Why does IAG want to buy Norwegian?

Norwegian 787-9. Credit: Creative Commons - Norwegian

Norwegian 787-9. Credit: Creative Commons – Norwegian

Written for The Points Guy – June 1, 2018

The aviation world is waiting to see if, or perhaps when, IAG’s CEO Willie Walsh will float a third offer to purchase Norwegian. The parent company of British Airways and Iberia already owns a chunk of the airline, and has been trying to buy the rest — leaving observers with a question: Why, and why now?

In mid-April, the International Airline Group acquired 4.6% of the shares of Norwegian Air Shuttle ASA. Since then, IAG has made two bids to fully acquire the hybrid low-cost carrier and has been rebuffed both times. Norwegian has dramatically expanded its route map over the past few years, taking advantage of the range capability of its new Boeing 787s and 737 MAX 8s. The airline has disrupted the long-haul model with low fares on attractive routes, and its red-nosed aircraft are regularly appearing at new airports.

But that expansion has come at a financial cost, with the airline reporting a €30 million net loss in 2017, compared to 2016’s €116 million profit.
Is it simply that IAG sees a struggling airline that’s ripe for a takeover, one that’s growing too big, too fast?

“IAG is looking at the bigger picture,” said Henry Harteveldt, travel industry analyst, Atmosphere Research Group. “The primary interest is in the North Atlantic. They weren’t interested in Norwegian when it was primarily just another European low-cost airline.”

“IAG may be asking, ‘If we buy Norwegian, at the right price, do we take out a competitor that could wreak financial harm by charging lower fares than we are able to profitably match?’” Harteveldt said.

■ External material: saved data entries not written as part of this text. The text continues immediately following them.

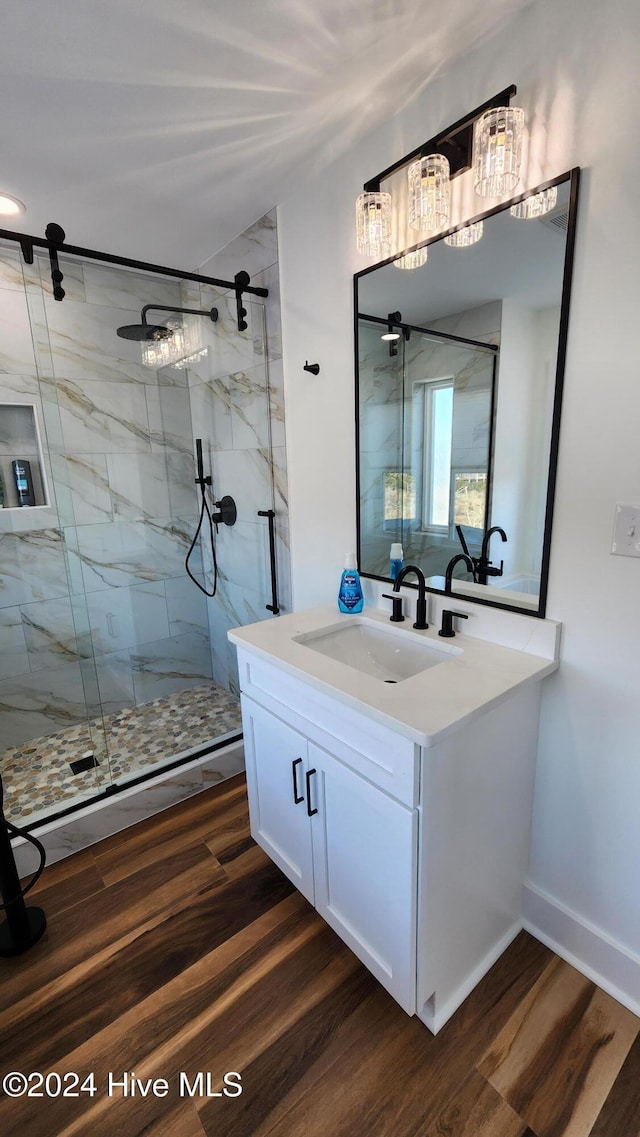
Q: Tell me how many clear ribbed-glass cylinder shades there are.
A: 3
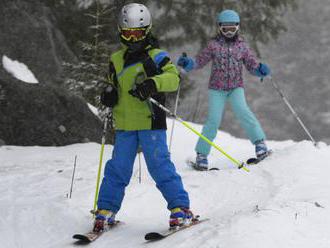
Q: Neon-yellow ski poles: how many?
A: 2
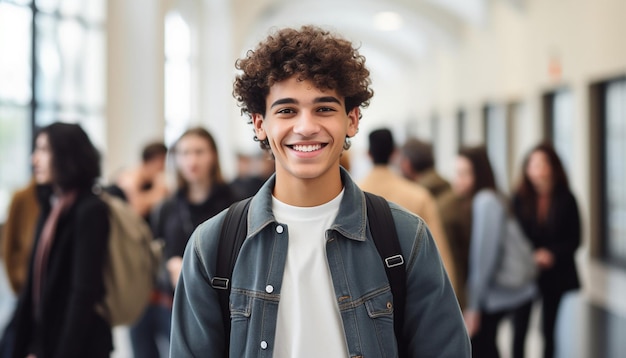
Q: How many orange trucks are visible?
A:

The attractive US market is the prize here, and that’s where Norwegian has been growing the fastest. In summer 2017, the airline became the eighth-largest over the Atlantic, a remarkable 42% increase with 245,000 extra seats since summer 2016, according to James Pearson, senior lecturer in Aviation Management at the University of Bedfordshire, UK.

“When added to the capacity of BA, Iberia, and Aer Lingus, clearly IAG would be a very strong force to be reckoned with,” said Pearson.

Pearson believes that the acquisition would give IAG increased strength in confronting competitive low-cost carriers . Looking at a combination of its own European LCC Vueling and Norwegian, “passengers would exceed 60 million and they’d have nearly 280 aircraft between them. This would enable IAG, as a group, to better compete with Ryanair and easyJet, the latter with 173 aircraft in service and 80 million passengers,” said Pearson.

But IAG already has a long-haul low-cost carrier: LEVEL, the Barcelona-based airline launched last year precisely to compete with the likes of Norwegian. No big deal, according to Harteveldt. “Those are all Iberia airplanes,” he said. “They would just have to take them into the paint shop and redo the cabin, and within weeks they’re back flying for Iberia.”

LEVEL is a small player, and “there’s no question that British Airways and Norwegian would eventually rationalize routes. For example, BA isn’t going to fly from Gatwick to Oakland against Norwegian, if IAG owns it,” Harteveldt said.

Norwegian’s fleet has an average age of just 3.6 years, according to the airline’s website. Some of these aircraft, along with the airline’s slots at several airports, like London Gatwick, might be highly attractive additions to IAG’s assets. (Slots, or landing and takeoff rights, are a coveted currency at crowded airports.)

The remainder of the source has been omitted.